Ayla reached for the large waterbag that was hanging by a leather strap from a peg pounded into one of the supporting posts. It was made from the stomach of a giant deer, a megaceros, which had been cured to maintain its naturally watertight character. It was filled through the lower opening, which was folded over and closed off. A short piece of a foreleg bone with a natural hollow in the middle had been grooved all the way around near one end. To form a pouring spout, the skin of the opening of the deer stomach was tied to the bone by wrapping a cord tightly around it at the groove.

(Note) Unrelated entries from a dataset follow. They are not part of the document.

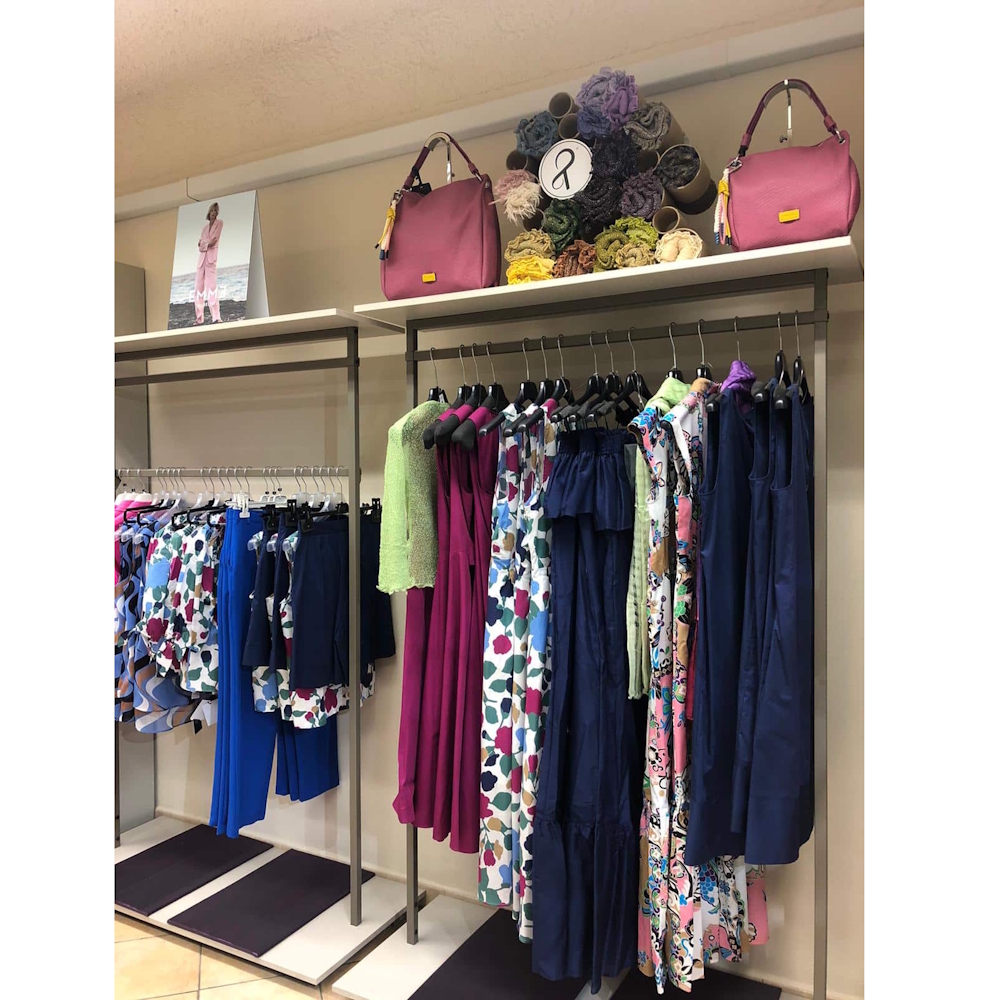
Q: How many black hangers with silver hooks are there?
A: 15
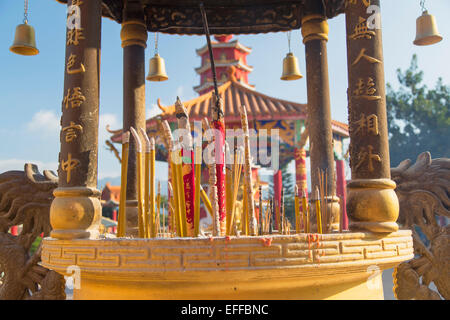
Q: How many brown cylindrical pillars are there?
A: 4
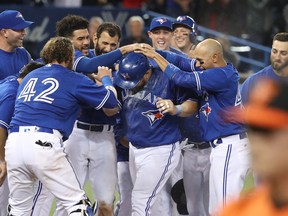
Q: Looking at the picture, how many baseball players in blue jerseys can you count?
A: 10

Ayla pulled out the stopper—a thin strip of leather that had been passed up through the hollow and knotted in one place several times—poured water into the watertight basket she used for making her special morning tea, and pushed the leather knot back into the pouring spout to close it off. The red-hot cooking stone sputtered as she dropped it into the water. She stirred it around a few times to draw off as much heat from the stone as possible, then fished it out with two flat sticks, and put it back in the fire. With the damp sticks, she picked up another hot stone and dropped it into the water. When the water was simmering, she dropped in a measured amount of a mixture of dried leaves, roots, and particularly the fine vinelike stems of golden thread and left it to steep.

She had been especially careful to remember to take Iza’s secret medicine. She hoped the powerful magic would work for her as well as it had worked for Iza for so many years. She did not want a baby now. She was too unsure.